EXERCISE:
Set down each line of the data exactly, but not the pictures.

Counting comprehension data:
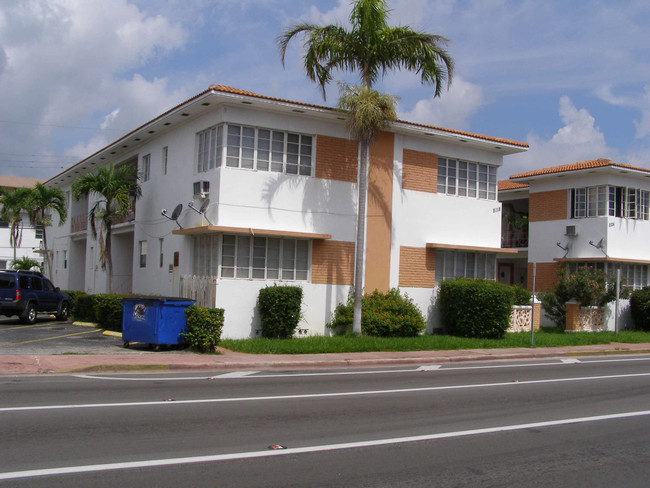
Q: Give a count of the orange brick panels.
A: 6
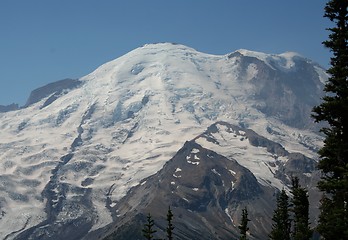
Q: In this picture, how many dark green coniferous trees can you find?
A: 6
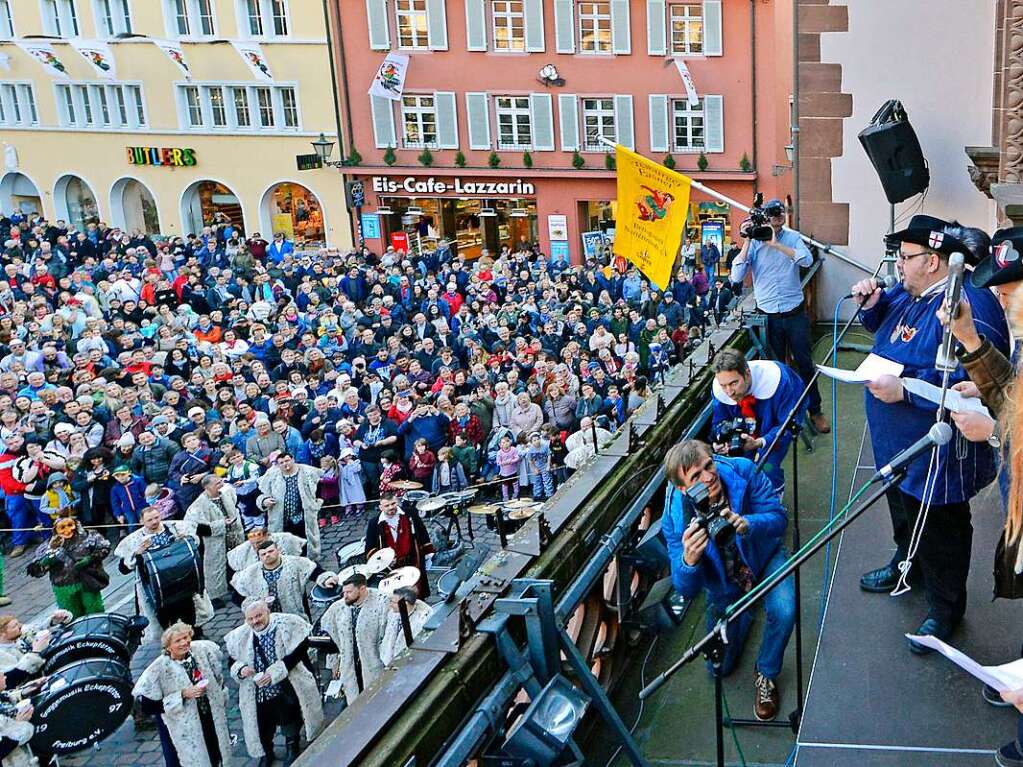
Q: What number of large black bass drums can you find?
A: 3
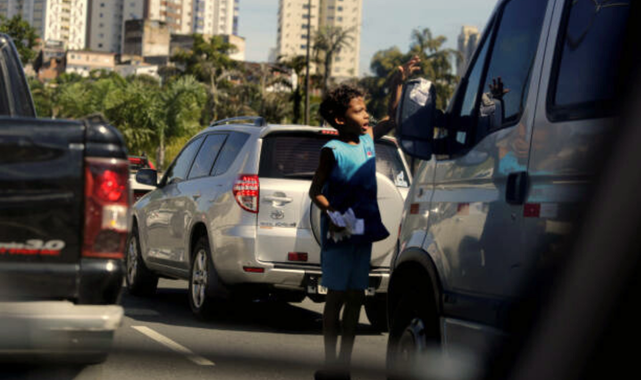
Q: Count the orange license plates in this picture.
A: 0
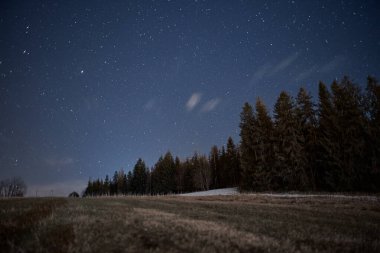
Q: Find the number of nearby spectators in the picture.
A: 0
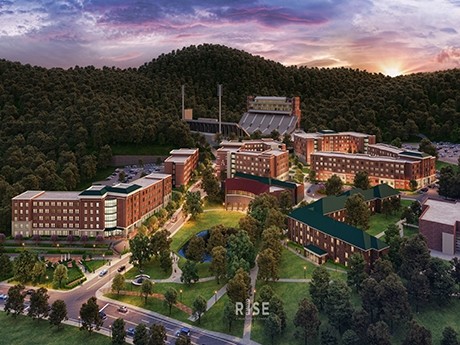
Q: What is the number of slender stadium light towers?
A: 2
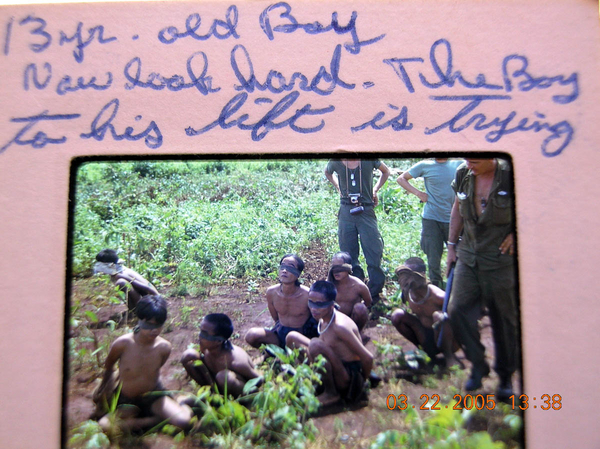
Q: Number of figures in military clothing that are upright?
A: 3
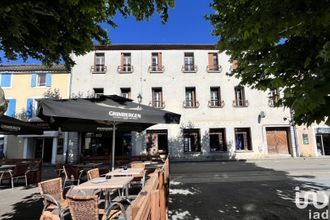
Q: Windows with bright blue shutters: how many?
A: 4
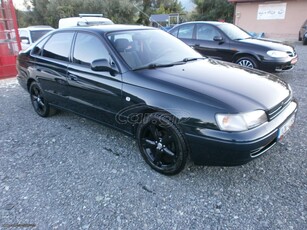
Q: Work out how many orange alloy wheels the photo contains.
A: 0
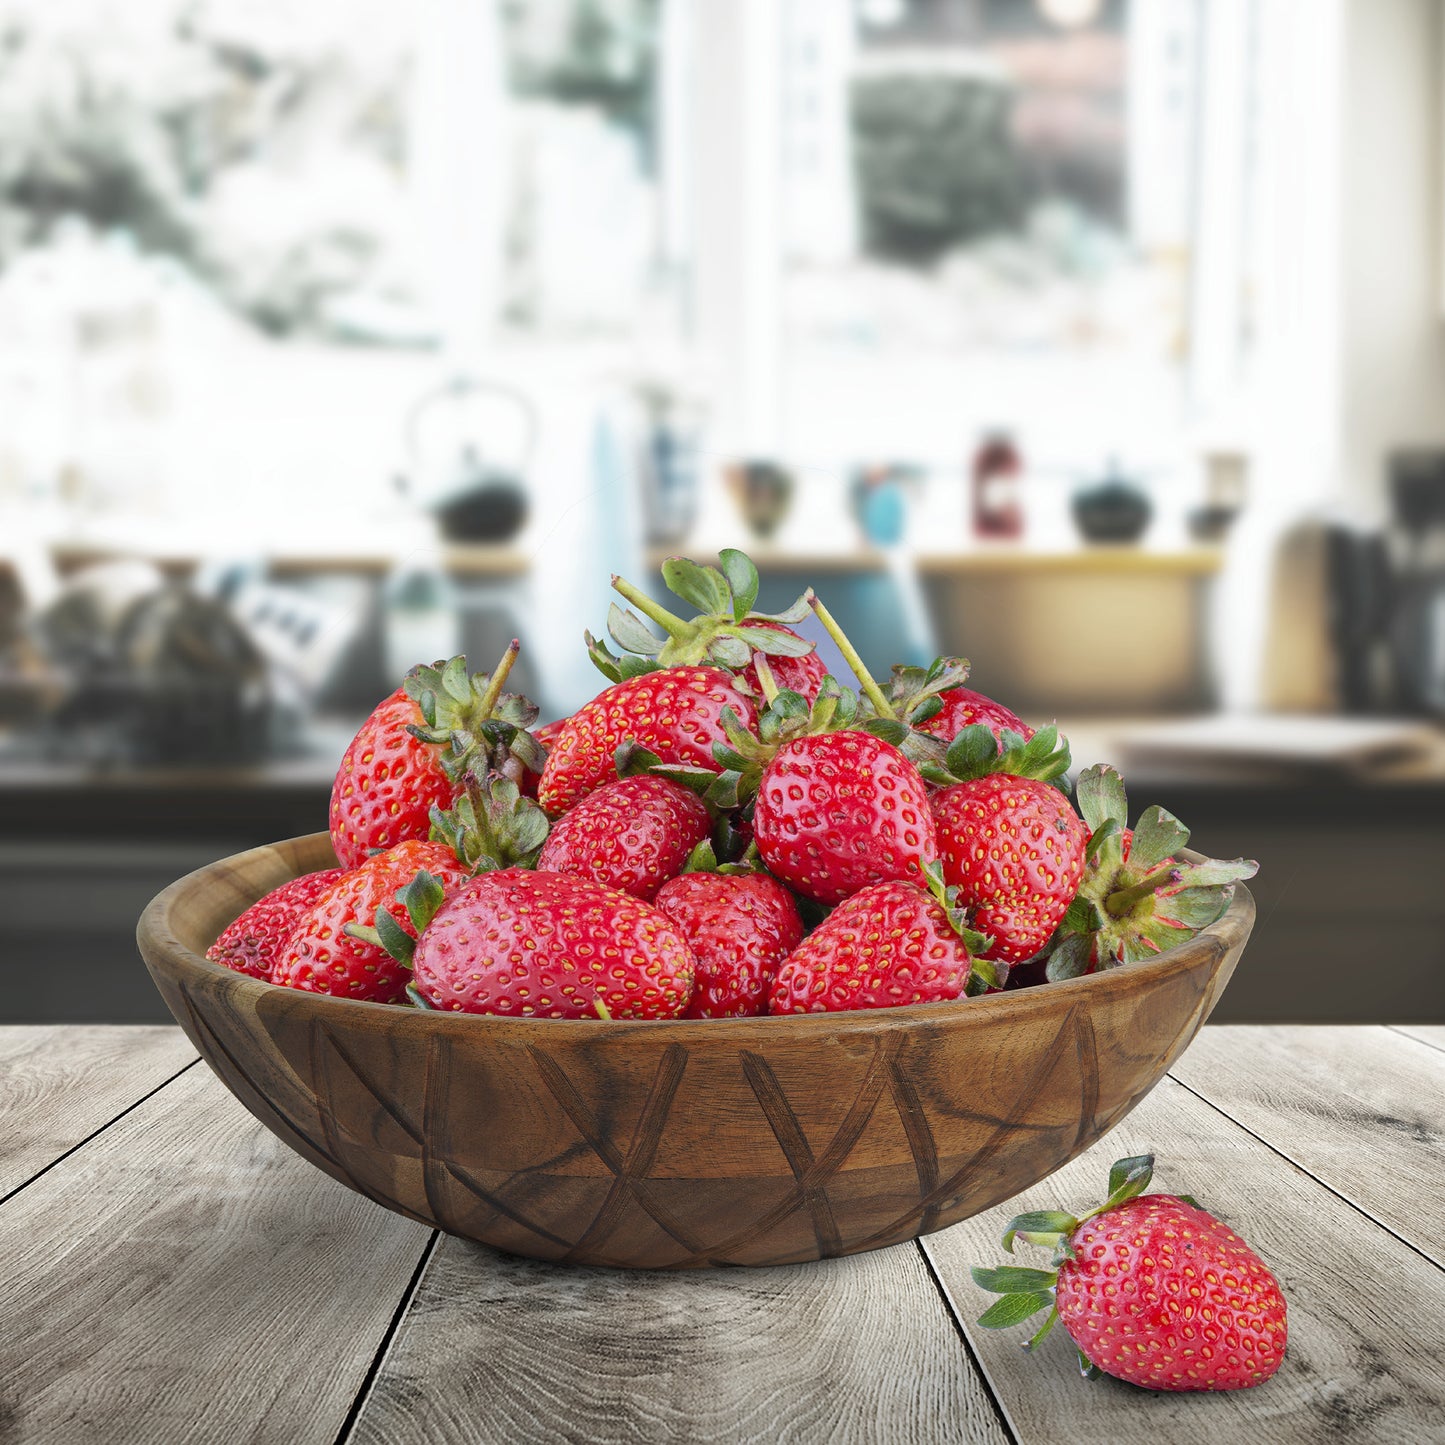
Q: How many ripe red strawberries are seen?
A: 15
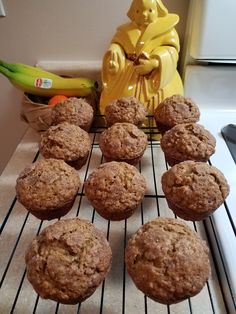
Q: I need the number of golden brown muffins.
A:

TASK OUTPUT:
Q: Give a count of the orange brick panels.
A: 6
Q: In this picture, how many dark green coniferous trees can you find?
A: 6
Q: What number of large black bass drums can you find?
A: 3
Q: Count the orange license plates in this picture.
A: 0
Q: Find the number of nearby spectators in the picture.
A: 0
Q: What is the number of slender stadium light towers?
A: 2
Q: Number of figures in military clothing that are upright?
A: 3
Q: Windows with bright blue shutters: how many?
A: 4
Q: Work out how many orange alloy wheels the photo contains.
A: 0
Q: How many ripe red strawberries are seen?
A: 15
Q: I need the number of golden brown muffins.
A:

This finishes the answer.